* **Exercise instructions**:
In this material, which lines include the string "What"? Show them.

* **Task input**:
# # # # #

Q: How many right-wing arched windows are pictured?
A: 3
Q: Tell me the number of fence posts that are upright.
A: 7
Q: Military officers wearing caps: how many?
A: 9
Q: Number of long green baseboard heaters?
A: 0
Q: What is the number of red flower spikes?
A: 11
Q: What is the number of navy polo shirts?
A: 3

# # # # #

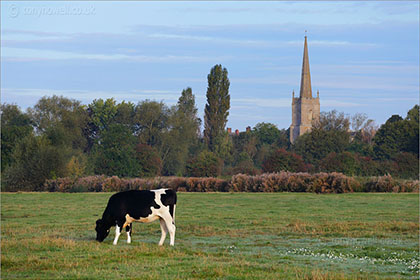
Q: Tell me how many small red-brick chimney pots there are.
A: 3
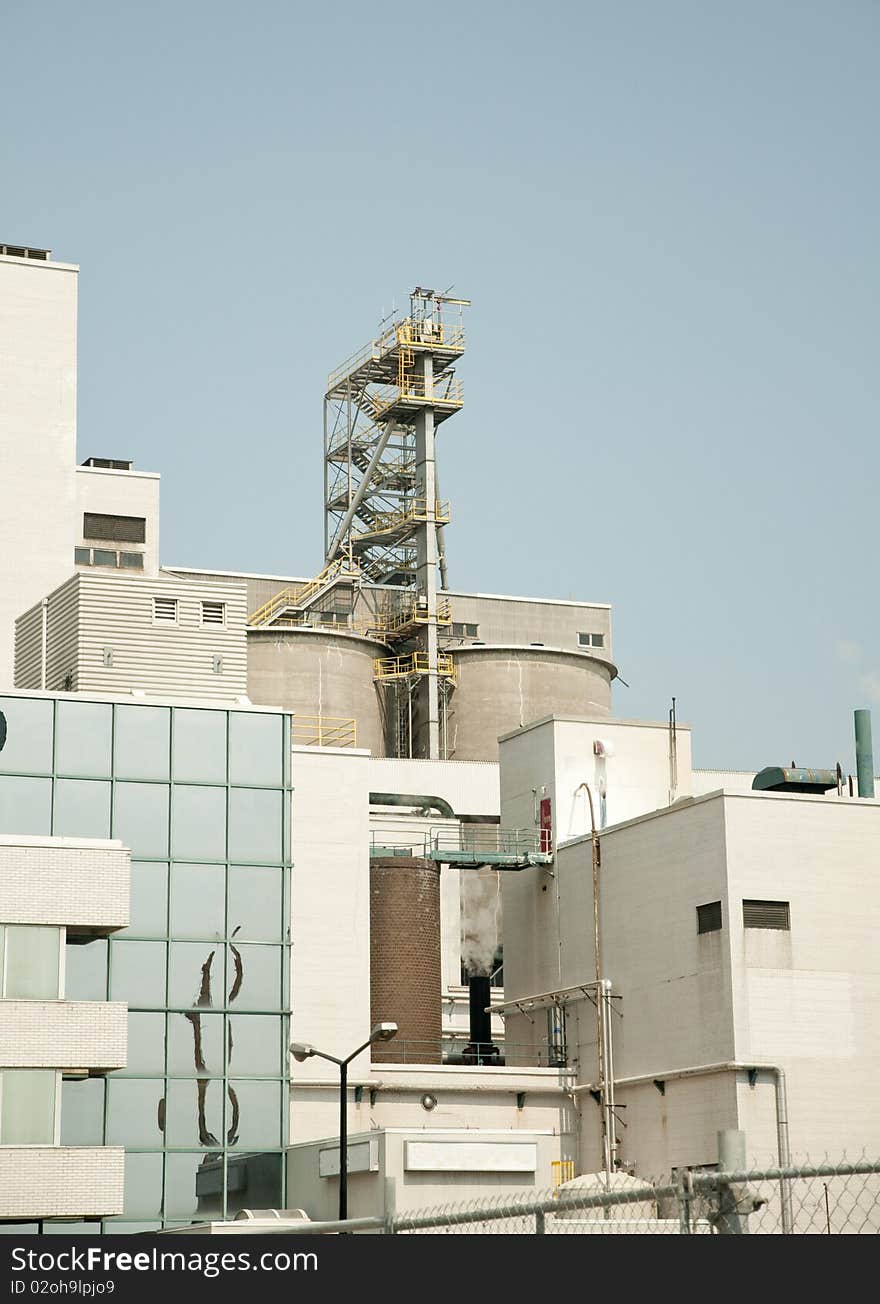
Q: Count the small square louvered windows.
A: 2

# # # # #

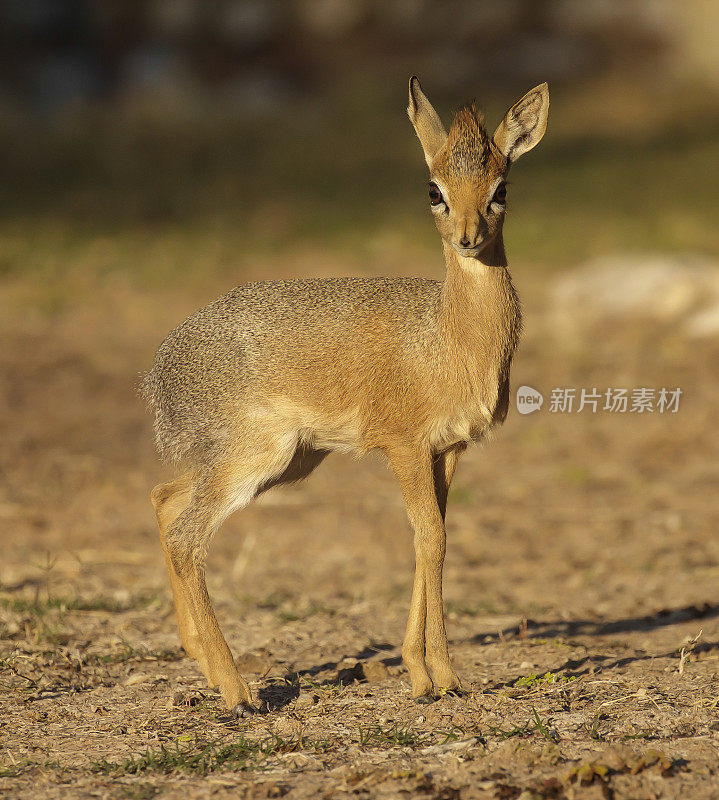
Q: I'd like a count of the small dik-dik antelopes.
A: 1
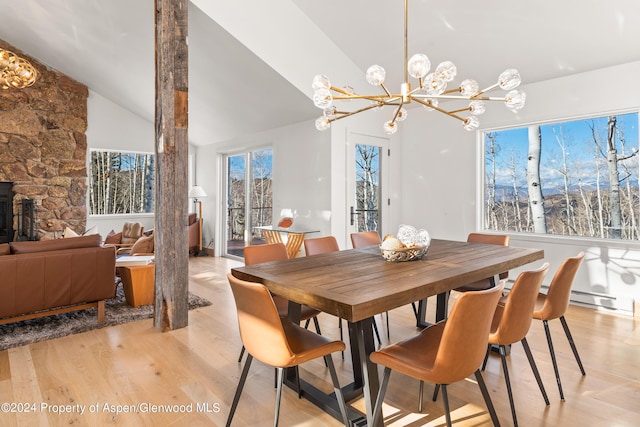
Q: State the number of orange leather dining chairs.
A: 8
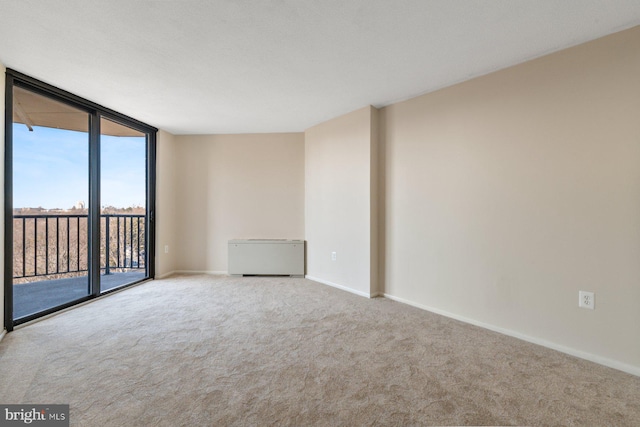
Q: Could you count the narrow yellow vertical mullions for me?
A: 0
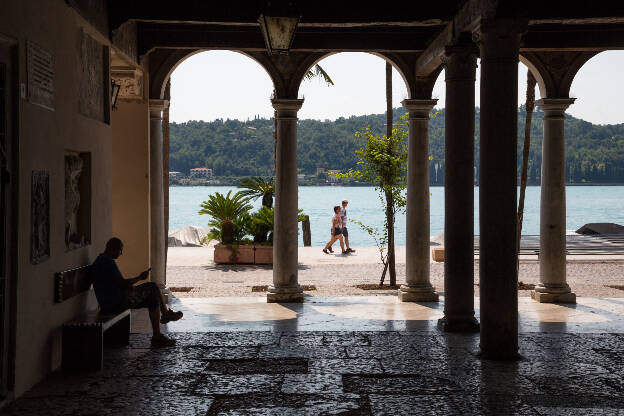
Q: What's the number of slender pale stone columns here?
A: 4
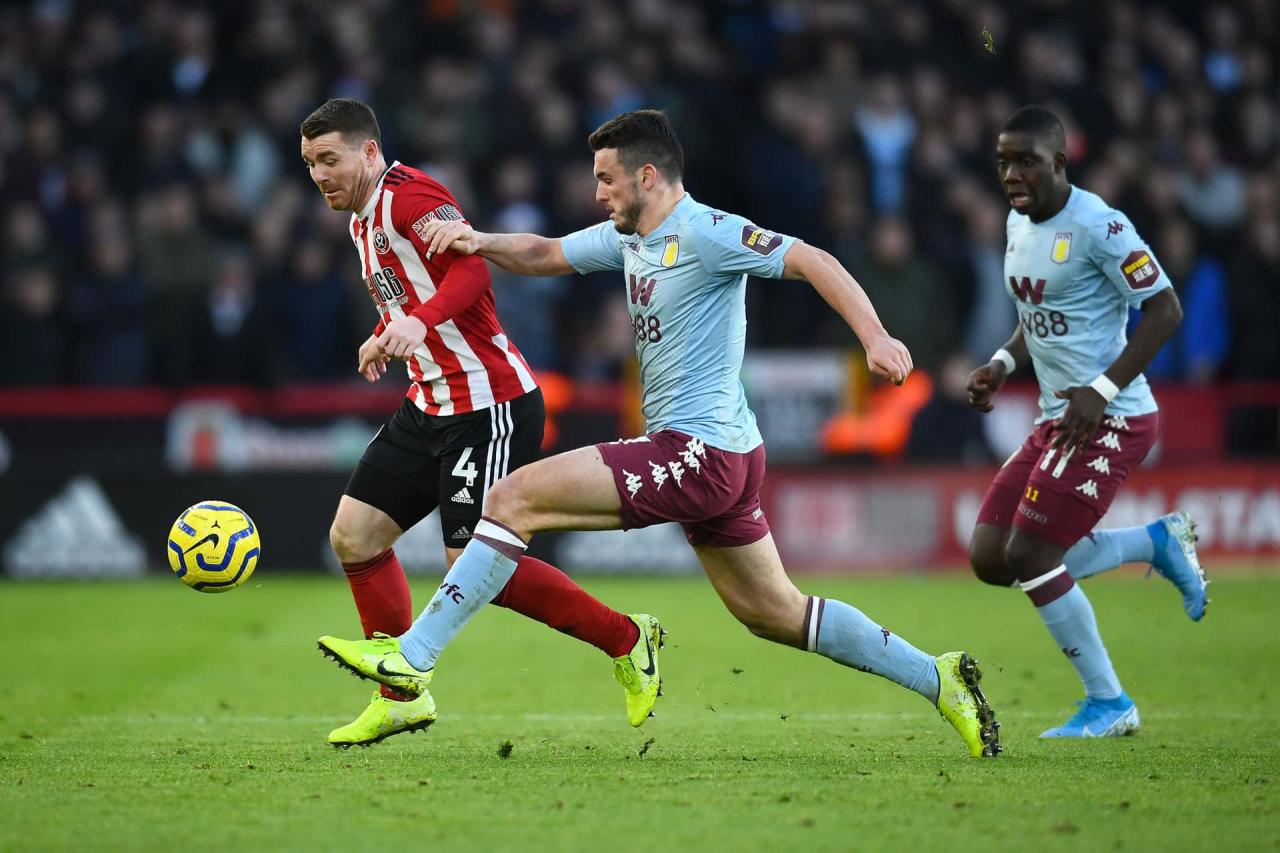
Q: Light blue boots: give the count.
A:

# # # # #

* **Answer space**:
Q: What is the number of red flower spikes?
Q: What is the number of navy polo shirts?
Q: What's the number of slender pale stone columns here?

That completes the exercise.